=== WHAT IS REQUIRED ===
Pull each line holding the word "number" from the data.

=== DATA SHOWN ===
-- Opening Marker --

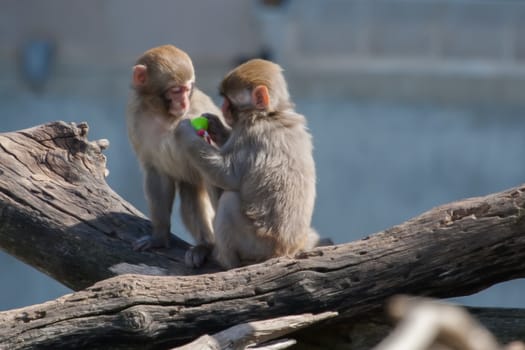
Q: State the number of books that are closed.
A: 0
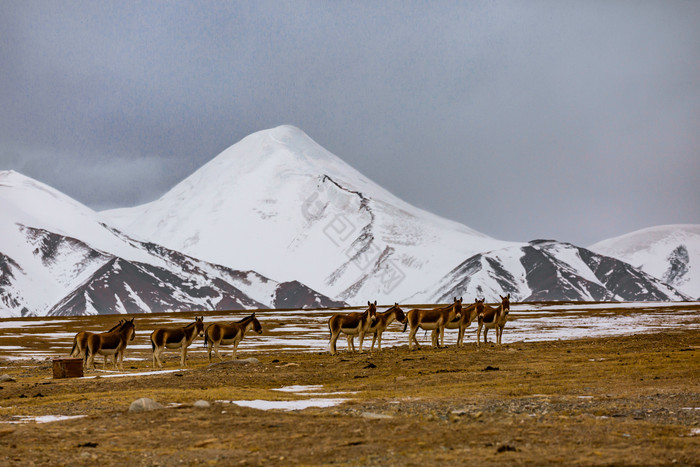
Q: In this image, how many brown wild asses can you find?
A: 9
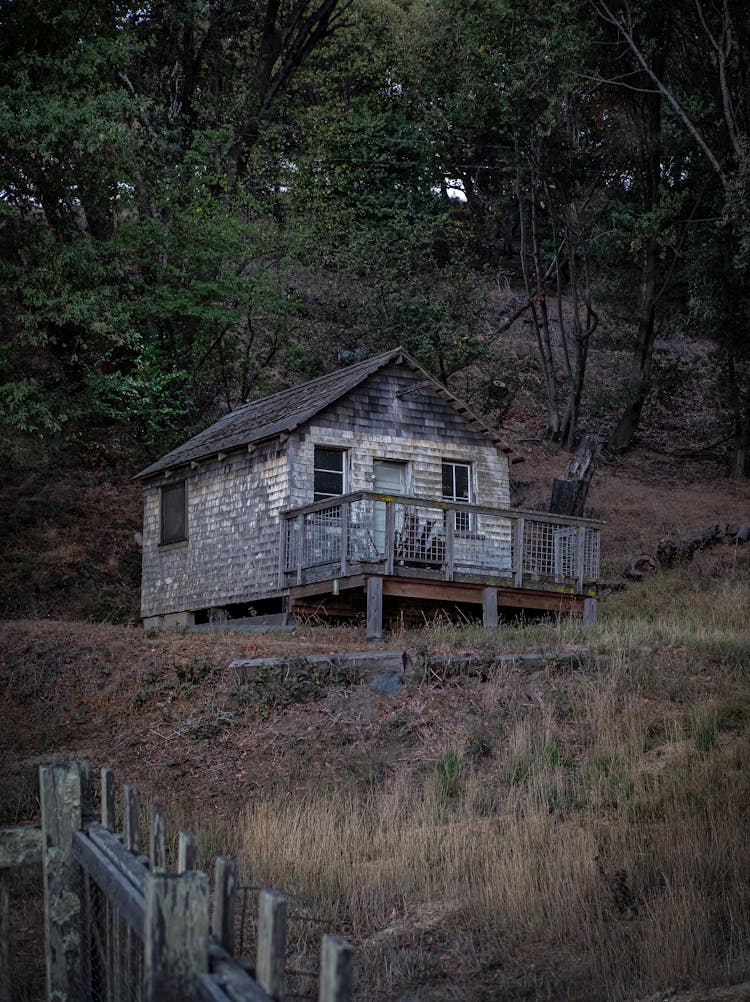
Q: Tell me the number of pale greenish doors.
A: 1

-- Closing Marker --

=== ANSWER TO THE EXERCISE ===
Q: State the number of books that are closed.
Q: Tell me the number of pale greenish doors.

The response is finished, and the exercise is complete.